Start of Block
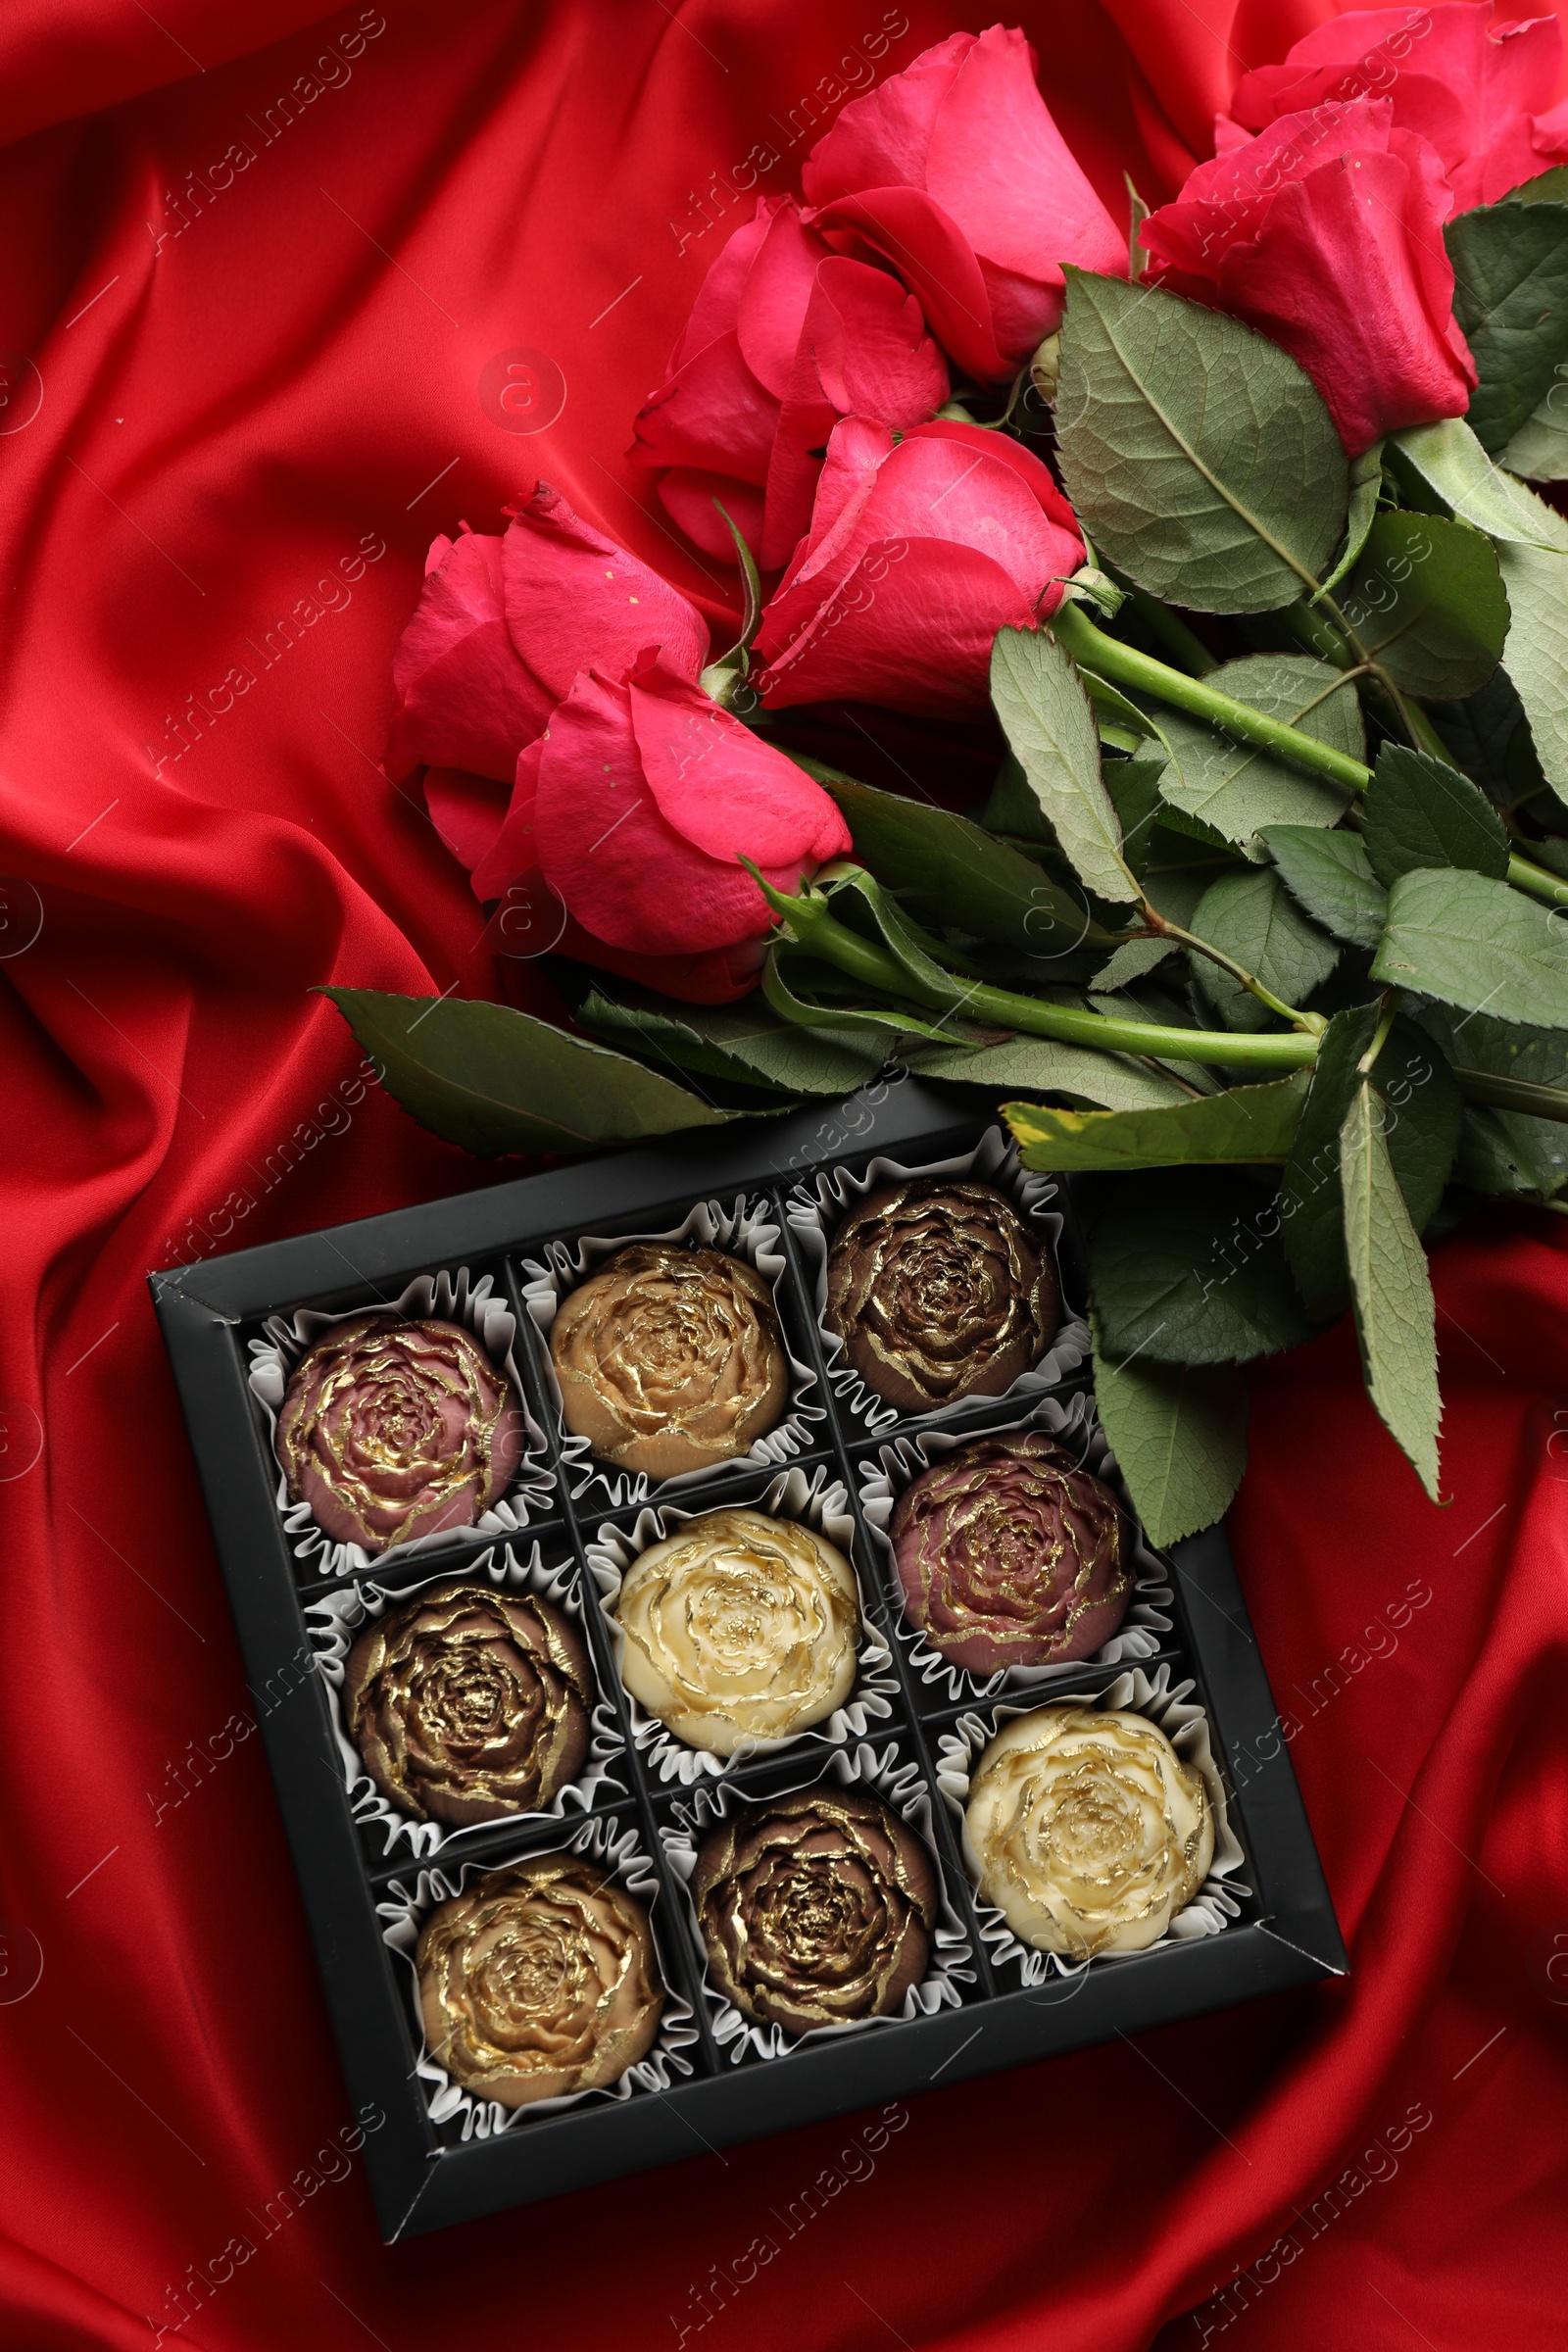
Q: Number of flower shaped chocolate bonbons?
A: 9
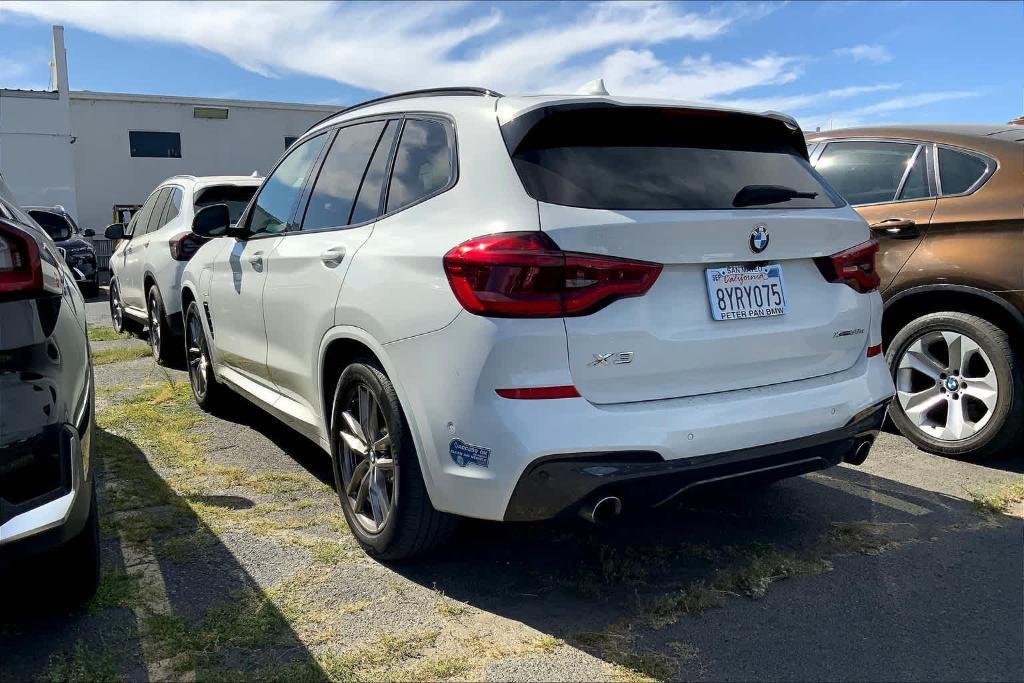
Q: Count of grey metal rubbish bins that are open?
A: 0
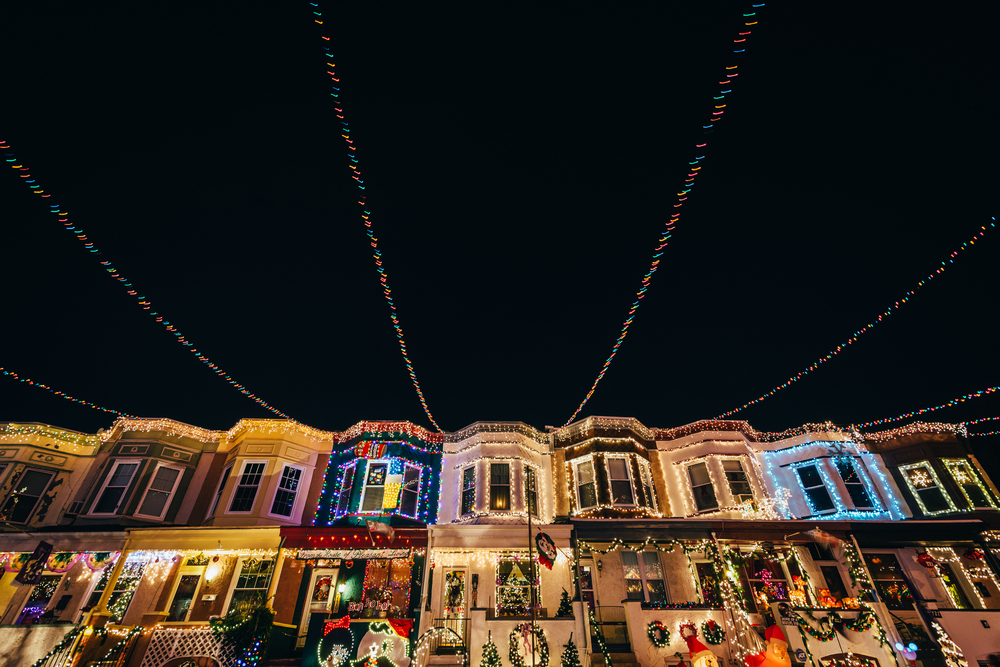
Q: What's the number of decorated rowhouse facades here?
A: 9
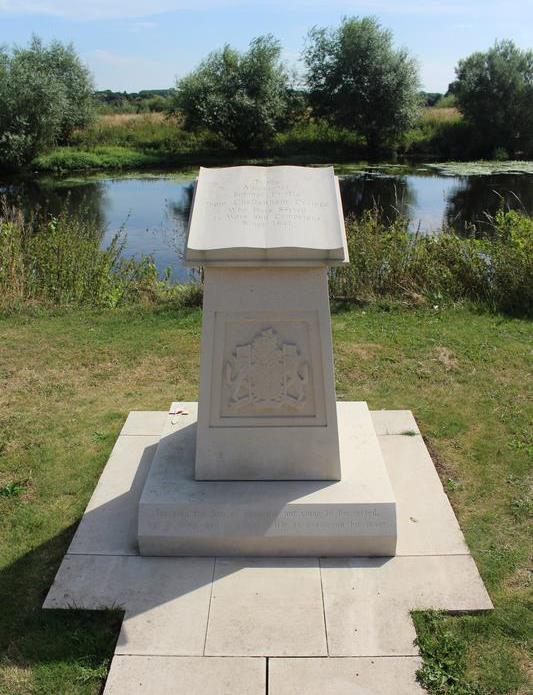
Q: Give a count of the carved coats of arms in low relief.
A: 1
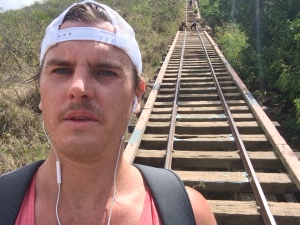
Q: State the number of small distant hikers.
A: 3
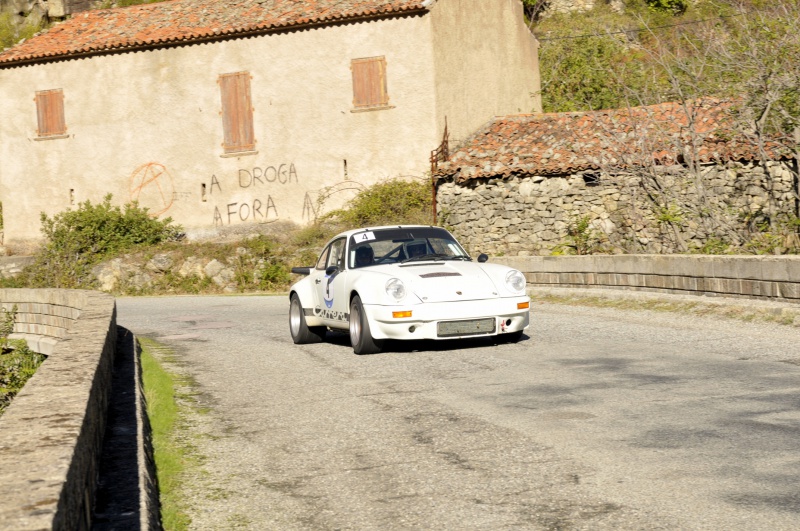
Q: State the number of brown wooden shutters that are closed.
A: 3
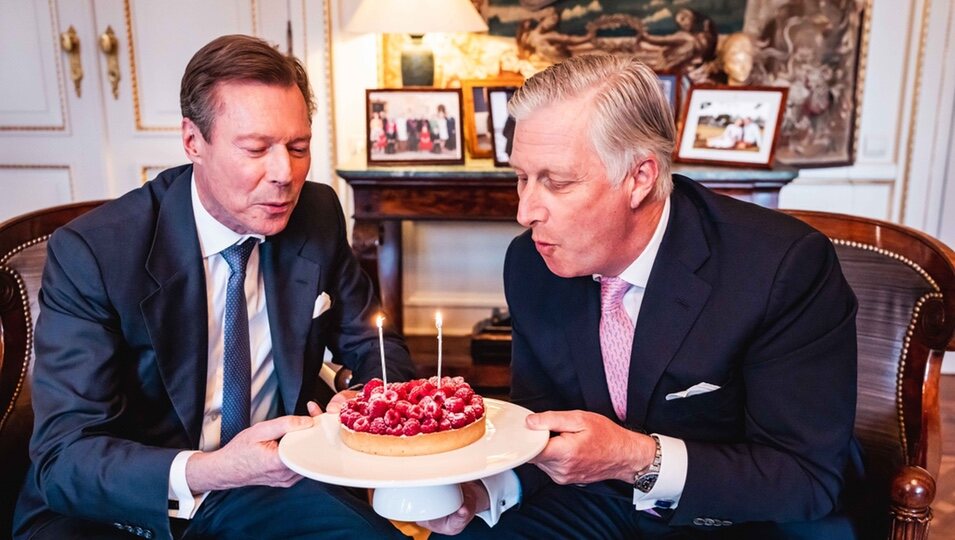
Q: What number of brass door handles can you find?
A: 2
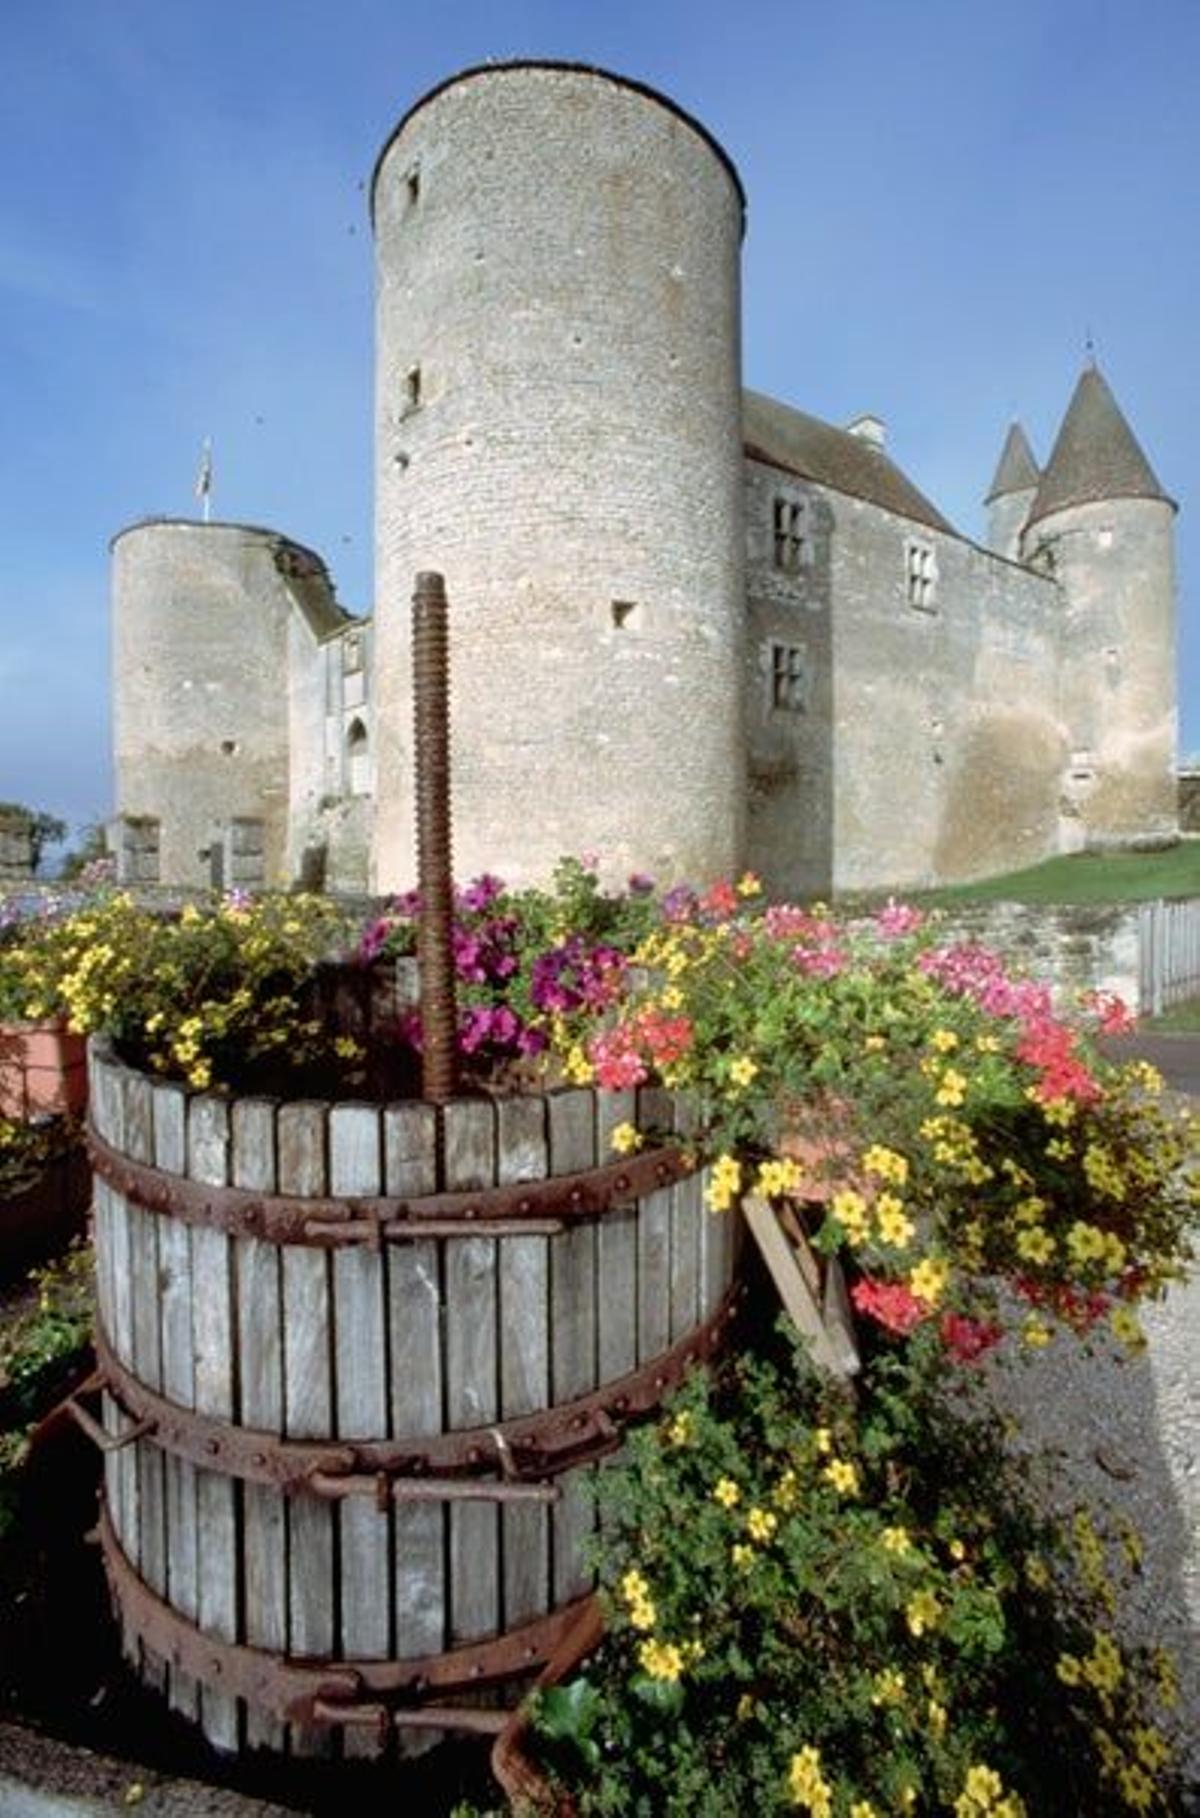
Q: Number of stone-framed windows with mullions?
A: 3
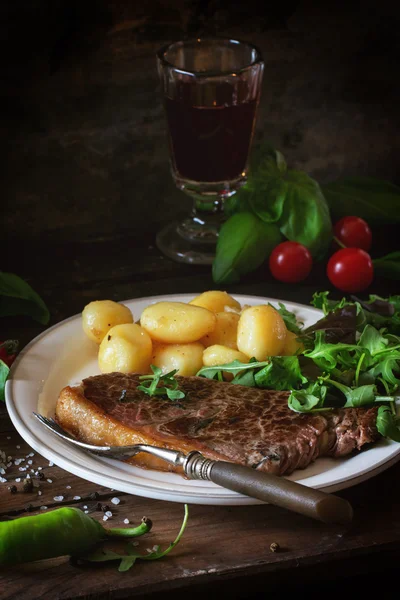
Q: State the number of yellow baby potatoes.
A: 9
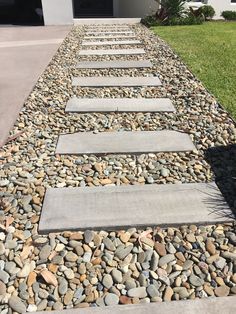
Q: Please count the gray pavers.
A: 12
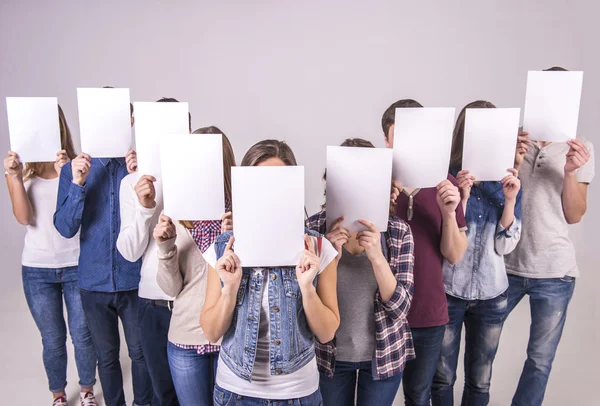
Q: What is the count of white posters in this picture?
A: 9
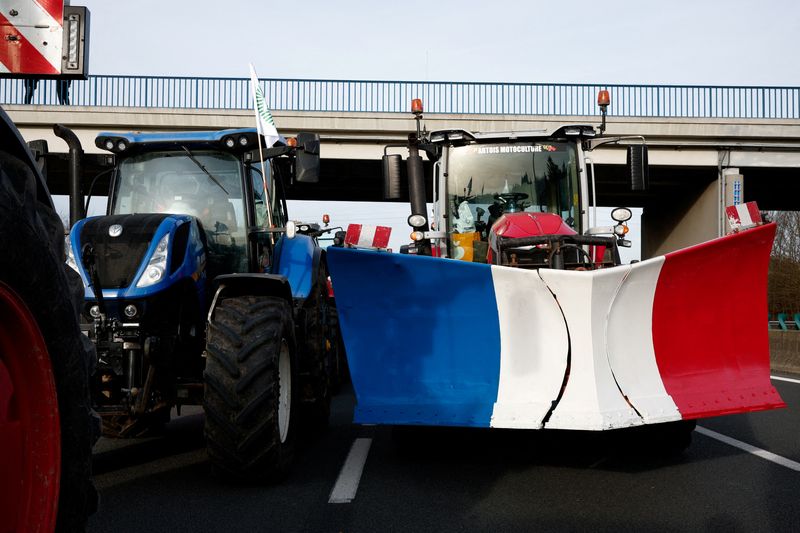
End of Block
#### WHAT YOU SHOULD DO:
Without copying any picture, write out the entries exactly.

#### ANSWER TO THE PROBLEM:
Q: Number of flower shaped chocolate bonbons?
A: 9
Q: Count of grey metal rubbish bins that are open?
A: 0
Q: What's the number of decorated rowhouse facades here?
A: 9
Q: Give a count of the carved coats of arms in low relief.
A: 1
Q: State the number of small distant hikers.
A: 3
Q: State the number of brown wooden shutters that are closed.
A: 3
Q: What number of brass door handles can you find?
A: 2
Q: Number of stone-framed windows with mullions?
A: 3
Q: State the number of yellow baby potatoes.
A: 9
Q: Please count the gray pavers.
A: 12
Q: What is the count of white posters in this picture?
A: 9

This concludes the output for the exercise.